## [YOUR OBJECTIVE]
Nothing but a number is wanted here: the count of lines in the data holding the word "dark".

──────── EXCERPTED DATA ────────

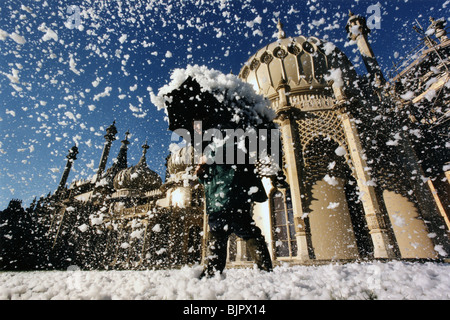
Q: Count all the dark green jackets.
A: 1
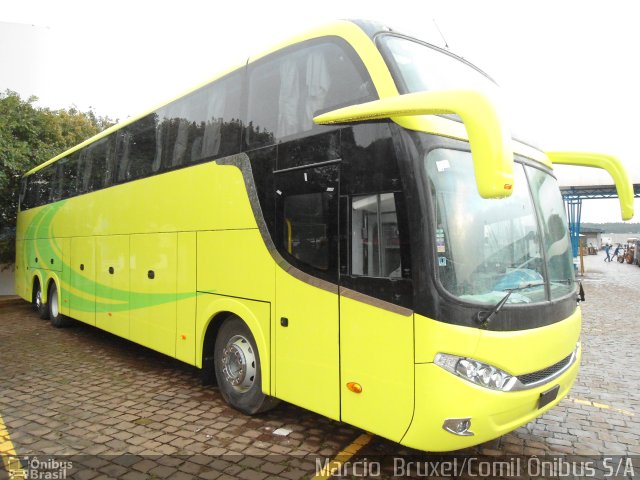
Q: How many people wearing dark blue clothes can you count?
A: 2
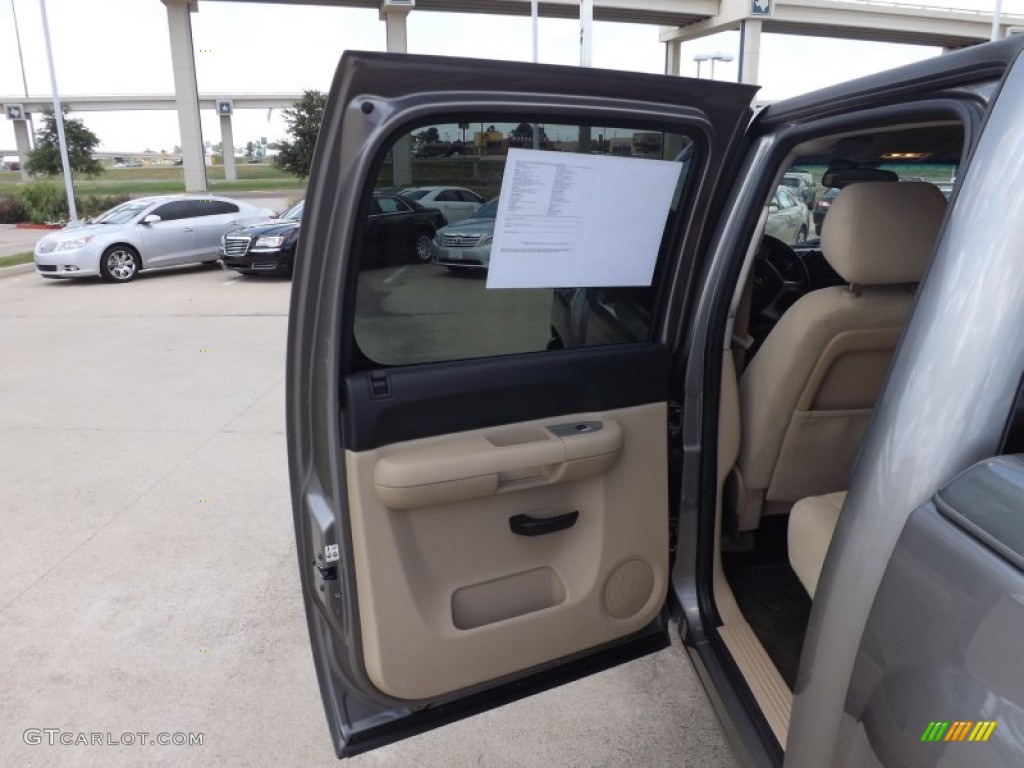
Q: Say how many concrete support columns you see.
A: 6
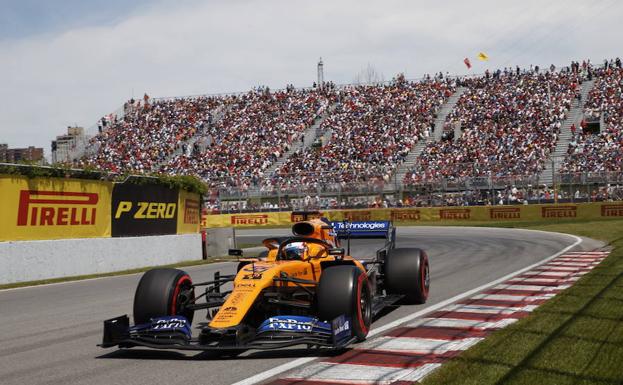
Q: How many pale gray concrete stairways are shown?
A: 4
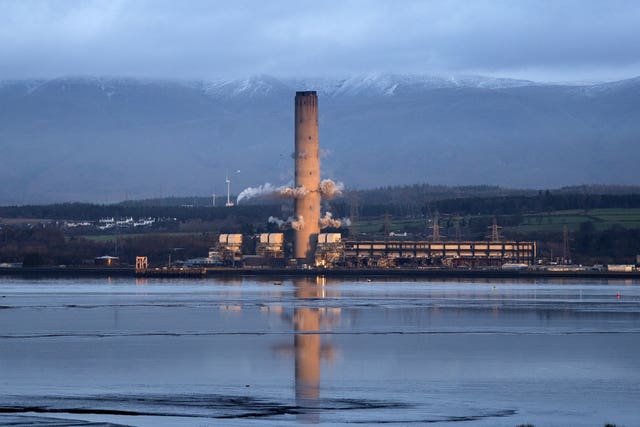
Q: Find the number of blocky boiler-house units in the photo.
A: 3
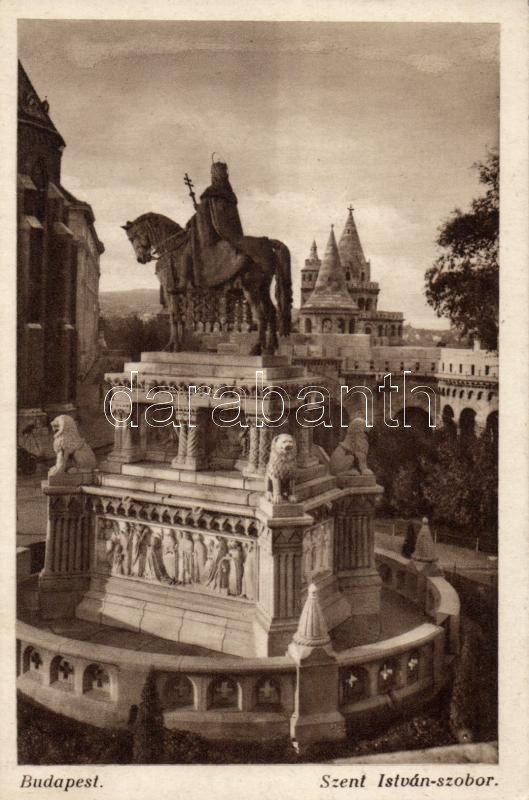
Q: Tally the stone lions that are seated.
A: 3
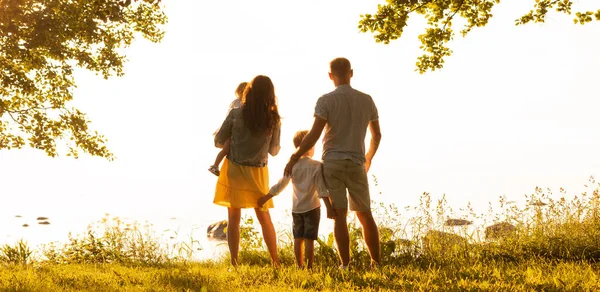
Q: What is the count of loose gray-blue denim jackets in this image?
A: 1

────────

## [WRITTEN REPLY]
2